Оренбургский владыка (Поволяев) - страница 212


В следующий свой приход из дутовской ставки Чанышев доставил тревожную новость:

— Атаман начал выпуск винтовочных патронов на подпольном заводе в Кульдже.

— Не дремлет атаман, — Давыдов недобро усмехнулся, — раз стал производить патроны — значит, выступление его не за горами. Шустрый мужик. Впереди пуза бежит. Как у тебя, Касымхан, продолжают складываться отношения?

— Пока — самым теплым образом, — Касымхан поплевал через плечо.

— Хорошо. А с этим самым… с попиком?

— С отцом Ионой? Немного сложнее, но все равно терпимо. Хотя он — человек резких решений — не задумываясь, стреляет во все подозрительное.

— Когда можно будет засылать ликвидационную группу в Суйдун?

— Еще рано, товарищ Давыдов. Чуть позже…

— В таком разе не забудь, достань для моих бойцов дутовских крестиков с ноликами.

— Отличительных знаков на обмундирование? Будет сделано.

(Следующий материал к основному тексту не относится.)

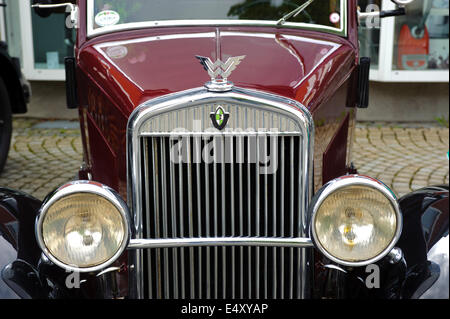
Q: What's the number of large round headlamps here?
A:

Давыдов, вглядываясь в скуластое красивое лицо Чанышева, любовался его улыбкой — иногда далекой, скорбной, иногда во весь рот, — и спрашивал себя: верит он этому породистому кипчаку или нет? Ведь если Касымхан подведет, даст слабину или, того паче, переметнется на сторону атамана, Давыдову головы на плечах не сносить — его поставят к стенке… Давыдов простудно пошмыгал носом. Если честно, в душе его сидело неверие — и рад бы он поверить Чанышеву до конца, но слишком уж большое социальное расстояние разделяло их, слишком разную жизнь они прожили. Давыдов не понимал до конца Чанышева, а Чанышев — Давыдова.

Нужна подстраховка, хорошая подстраховка… Давыдов с хрипом втянул в себя воздух, сквозь прищур ресниц оглядел Чанышева и решил, что подстраховкой займется сегодня же. Немедленно. Как только Чанышев уйдет.


Жизнь в Суйдуне была необустроенной, мрачной — ни одного светлого пятна в ней, сплошь темные безрадостные краски.

Оренбургские устроились, кто как. Большинство осело в старой казарме с мутными, никогда не мывшимися окнами, в которые были видны горные хребты с блестящими, будто бы покрытыми лаком островерхими шапками. Казакам, привыкшим к степям, эти каменные великаны казались чужими и враждебными, от них веяло холодом, оренбуржцы косились на них угрюмо и отводили взоры в сторону: хотелось домой, но думать о возврате — только расстраиваться. Любая попытка отправиться домой приведет к смерти: либо от дутовской пули, — говорят, отец Иона от имени атамана лично расстрелял из маузера несколько человек, — либо от пули большевистской.

На самое теплое местечко среди всех оренбуржских определился Семен Кривоносов — он еще в походе прилип к нему и теперь держался за это место обеими руками: Семен считался личным денщиком у нынешней супруги атамана, Ольги Викторовны. Он сумел прийтись супруге по нраву — был обходителен, из-под земли доставал хлеб и кипяток, укрывал «дражайшую» мягкой верблюжьей попоной — в общем, проявлял хозяйские качества.